Protein and Metabolic Engineering

Welcome & What can we offer

Loschmidt Laboratories (LL), affiliated to the Masaryk University, provides an expertise in the field of protein engineering and metabolic engineering. The laboratories were founded in 2004 and provide unique software solutions for analysis of protein structures, prediction of the effect of mutations of human health and design of robust protein catalysts.  The group wish to understand the structure-function relationships of proteins and improve their functionalities for biotechnologies. The group also studies molecular mechanisms of neurodegenerative diseases, including Alzheimer’s and Parkinson’s disease.

How can you access

Head: Jiří Damborský (

Staff: Lenka Sumbalová, Adam Jurčík, Lukáš Chrást, Gabriela Daňková


Customer registration

Please, fill in the short registration form

The information will be used (i) for your identification as a customer of our infrastructure (ii) for contacting you in case we will need more information about your samples.

Analytical services

FAST KINETICS: Stopped-flow and rapid quench flow analysis

Fast kinetic methods allow to study mechanisms of enzymatic reactions and biomolecular interactions. This analysis for example provides information on the slowest rate-limiting steps, which needs to be modified in order to improve effectivity of biological systems. The data must be collected with a very high precision and mathematically analysed to obtain a biologically meaningful information.

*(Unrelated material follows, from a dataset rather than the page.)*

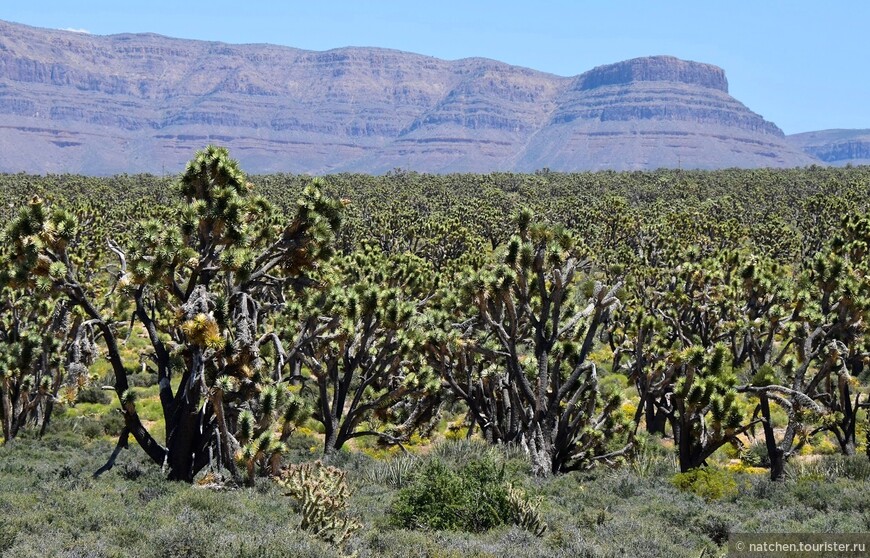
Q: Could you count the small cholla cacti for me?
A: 2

THERMODYNAMICS: Circular dichroism spectrometry analysis

This analysis provides information about structure and conformation of proteins in a solution. Analysis carried out with a temperature ramp allows study of thermodynamic properties of proteins and determination of their melting temperatures (Tm). Method is sufficiently rapid for analysis of the effect of mutations on composition of secondary elements in protein structure and thermodynamic stability.

THERMODYNAMICS: Microcalorimetric analysis

This method allows for real-time monitoring of thermodynamic and kinetic properties of biomolecules. The method is suitable for example for study of protein-ligand interactions, protein unfolding and thermodynamic stability of protein and DNA samples. Both isothermal microcalorimetry (IMC) and differential scanning calorimetry (DSC) are available for analysis of protein and DNA samples.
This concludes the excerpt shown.